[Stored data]
____

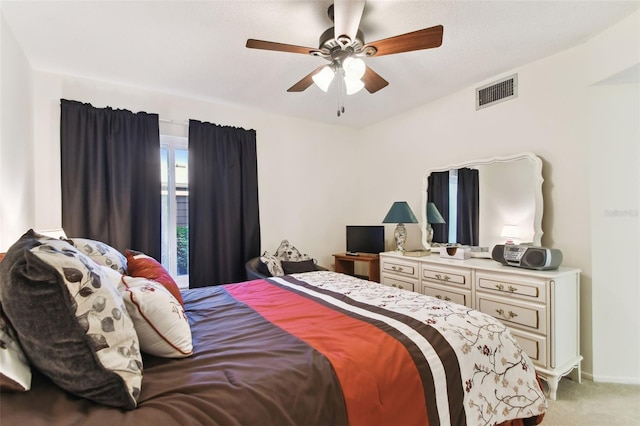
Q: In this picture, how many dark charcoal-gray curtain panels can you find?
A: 2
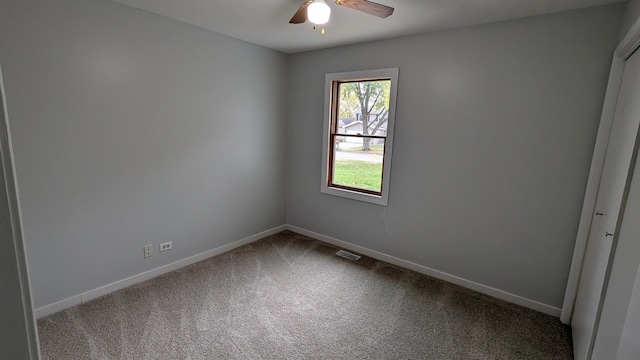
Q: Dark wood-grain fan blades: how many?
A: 2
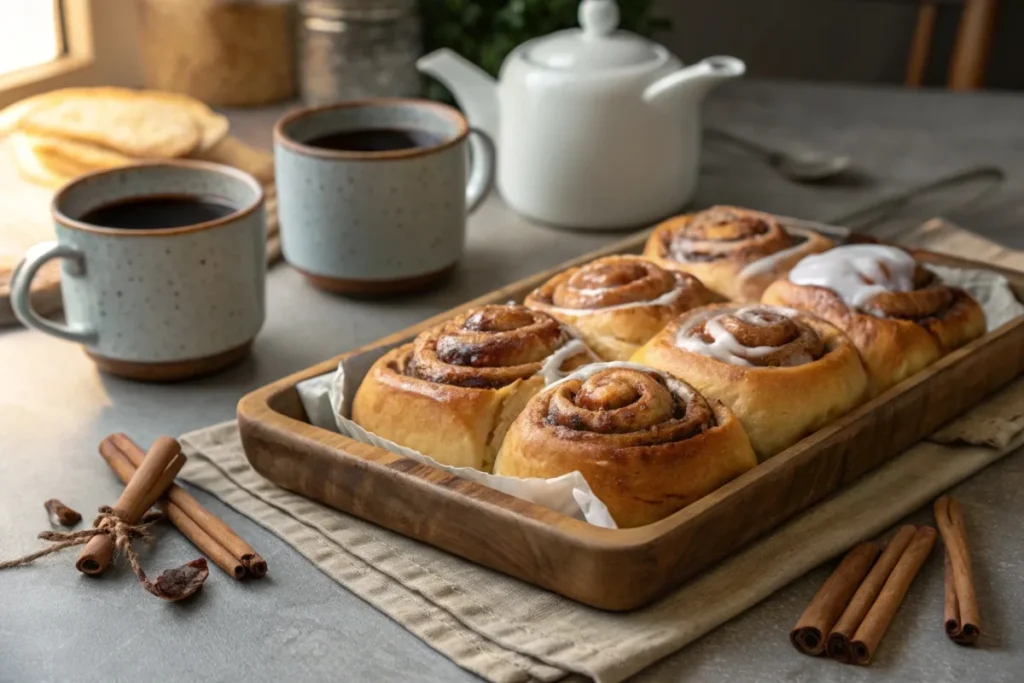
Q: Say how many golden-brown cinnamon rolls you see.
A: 6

____

> _YOUR OBJECTIVE_: Transcribe the entries word for word, without their pictures.

> _SOLUTION_:
Q: In this picture, how many dark charcoal-gray curtain panels can you find?
A: 2
Q: Dark wood-grain fan blades: how many?
A: 2
Q: Say how many golden-brown cinnamon rolls you see.
A: 6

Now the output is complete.